■ What to work on ■
Every record below is to be copied exactly, with its images omitted.

*** Block opens ***

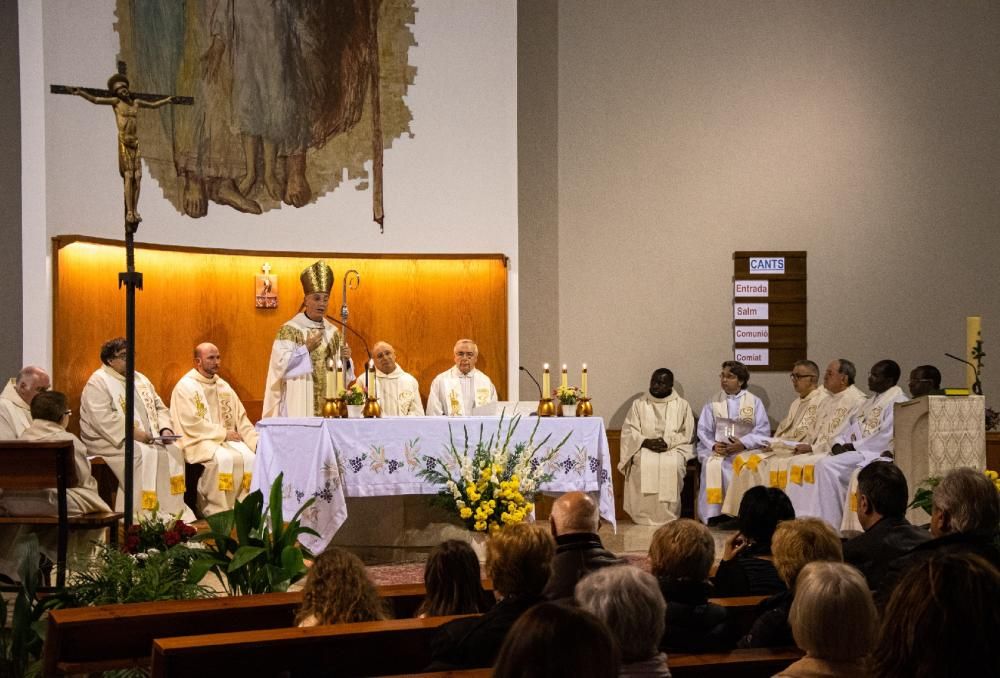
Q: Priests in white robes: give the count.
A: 13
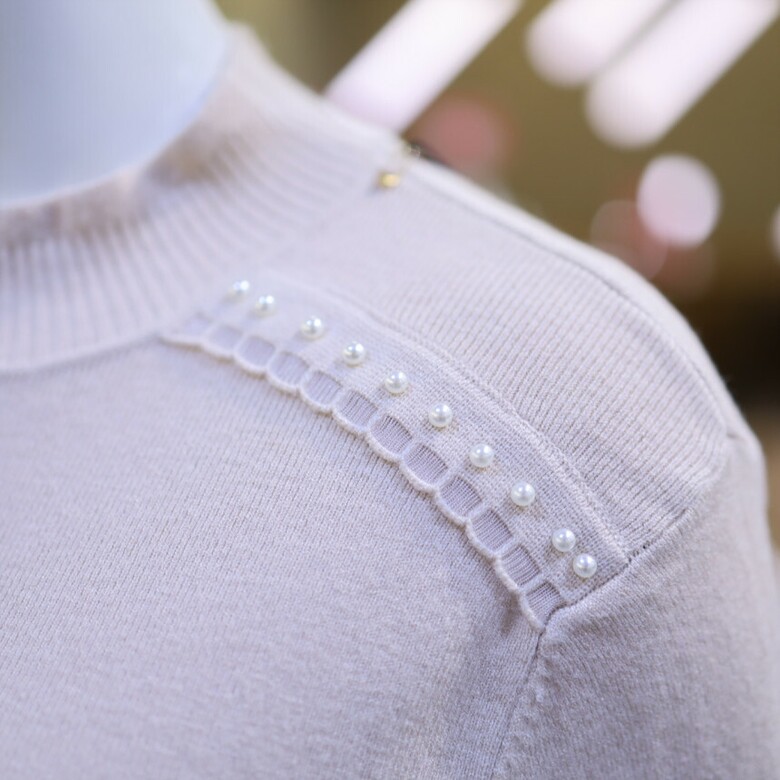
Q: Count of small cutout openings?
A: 12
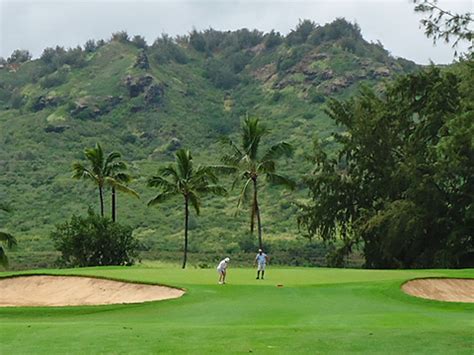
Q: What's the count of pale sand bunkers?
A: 2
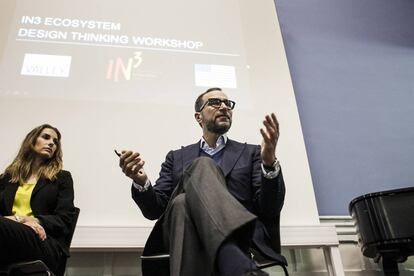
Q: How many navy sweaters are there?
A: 1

*** Block closes ***

■ Solution to the exercise ■
Q: Priests in white robes: give the count.
A: 13
Q: Count of small cutout openings?
A: 12
Q: What's the count of pale sand bunkers?
A: 2
Q: How many navy sweaters are there?
A: 1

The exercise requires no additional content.